- **EXERCISE INSTRUCTIONS**
Show all lines containing "posts" from the data below.

[Saved data entries]
------------------------------------------------------------

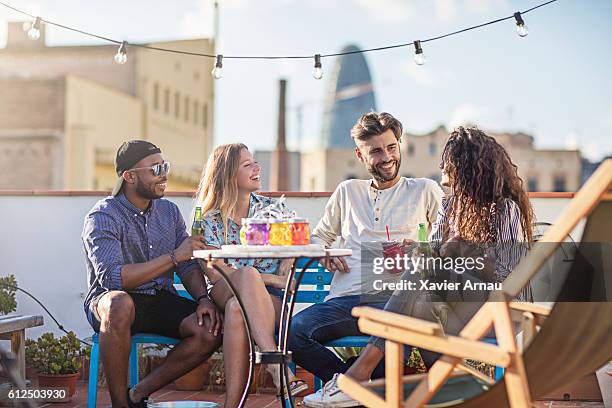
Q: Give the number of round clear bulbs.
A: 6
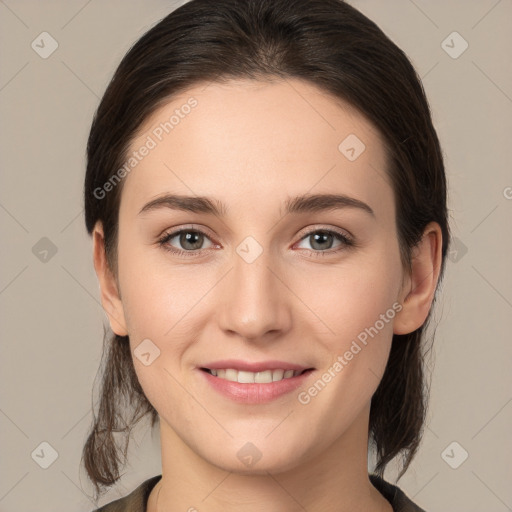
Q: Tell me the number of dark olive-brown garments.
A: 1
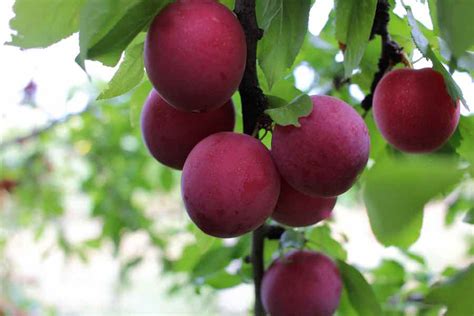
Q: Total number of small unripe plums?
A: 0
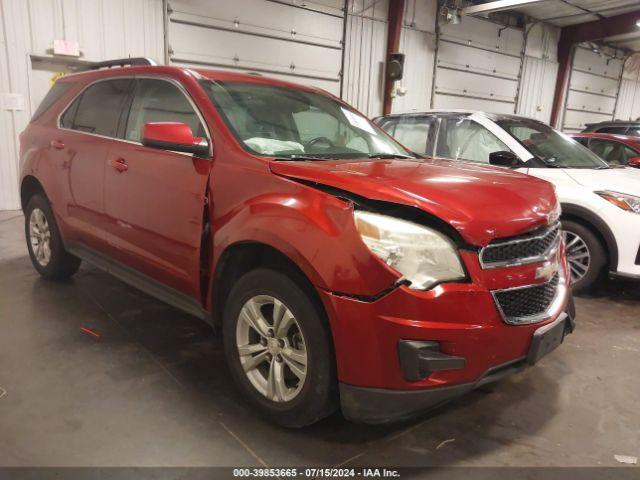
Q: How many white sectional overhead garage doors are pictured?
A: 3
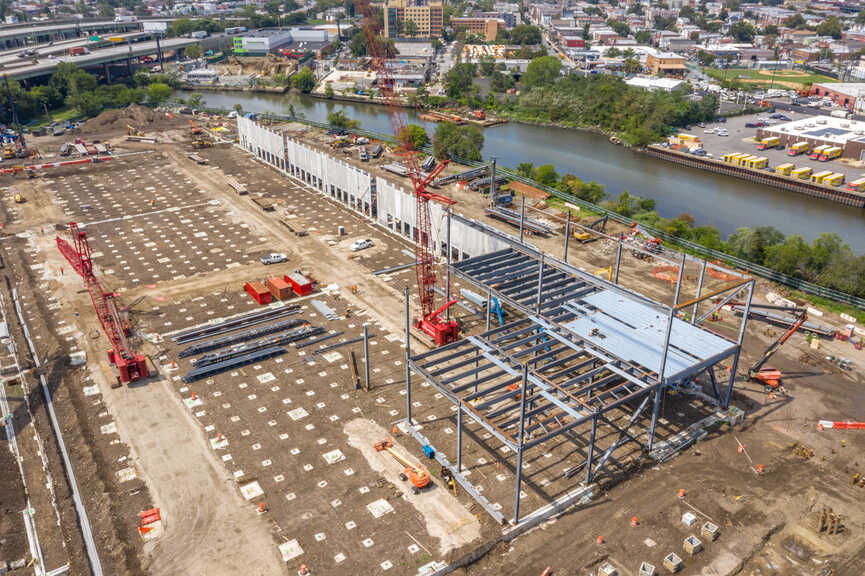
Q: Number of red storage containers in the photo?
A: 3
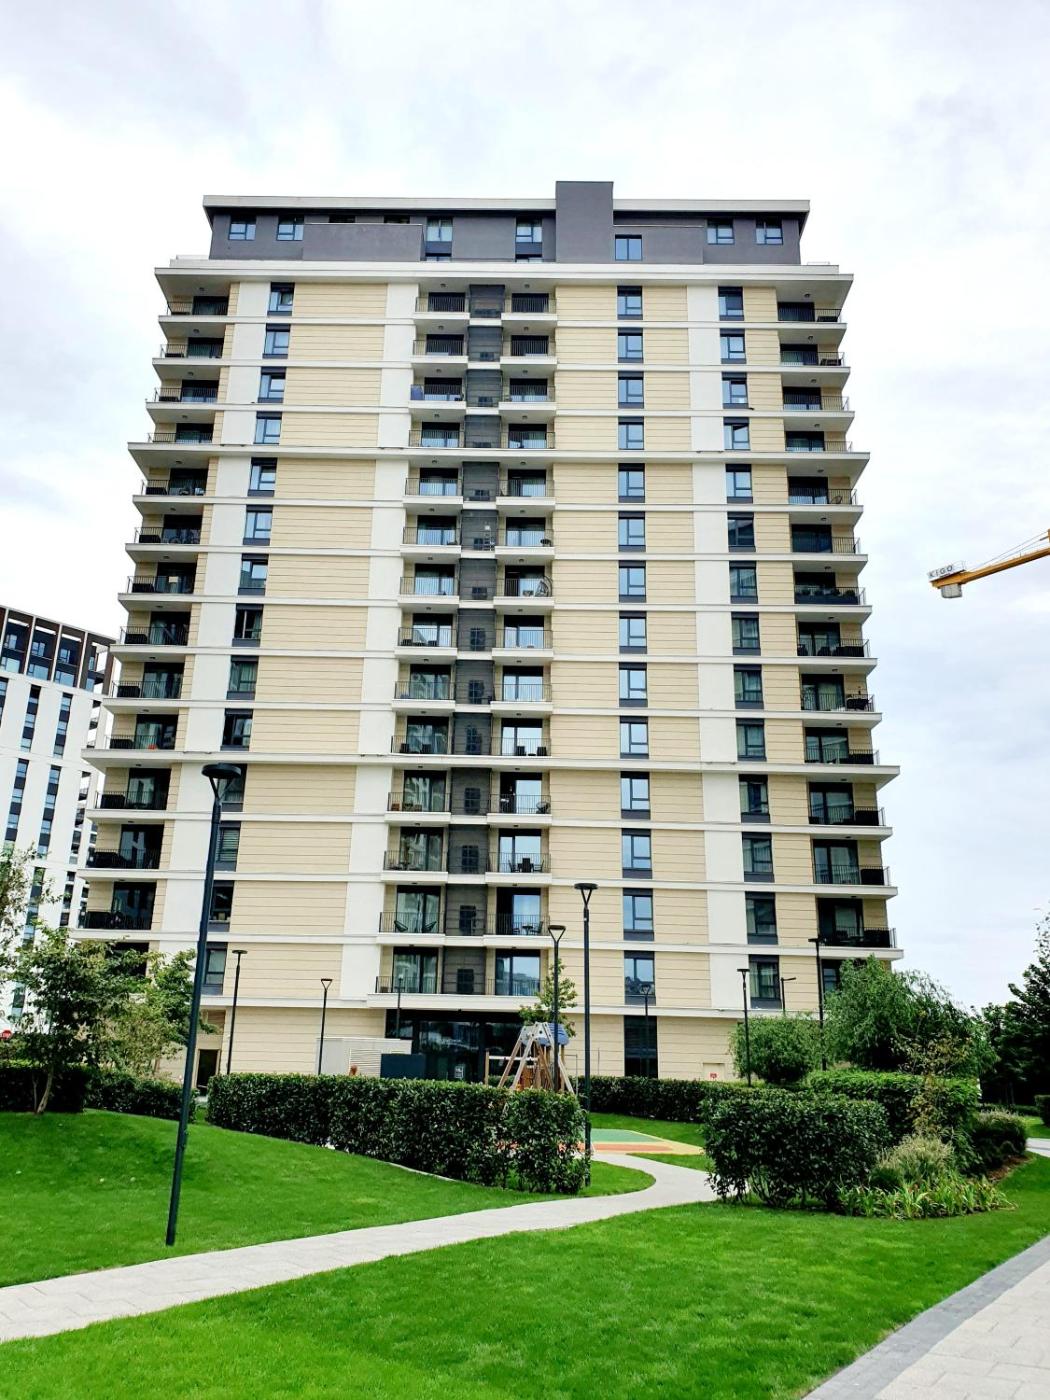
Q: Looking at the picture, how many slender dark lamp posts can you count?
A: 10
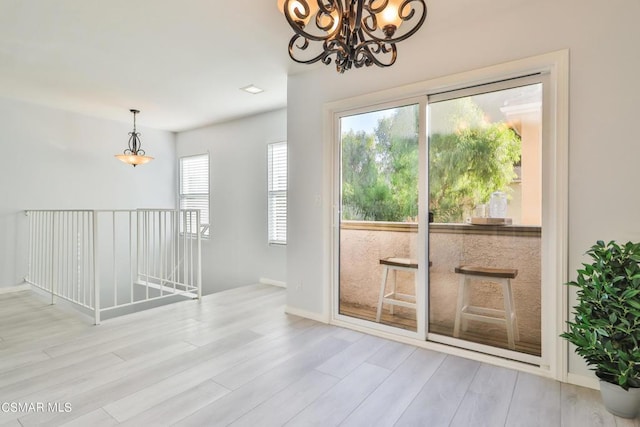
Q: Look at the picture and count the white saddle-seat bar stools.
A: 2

------------------------------------------------------------

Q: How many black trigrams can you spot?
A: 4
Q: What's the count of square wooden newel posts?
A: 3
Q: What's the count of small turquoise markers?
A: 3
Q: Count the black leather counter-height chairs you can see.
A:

------------------------------------------------------------

- **OUTPUT**
Q: Looking at the picture, how many slender dark lamp posts can you count?
Q: What's the count of square wooden newel posts?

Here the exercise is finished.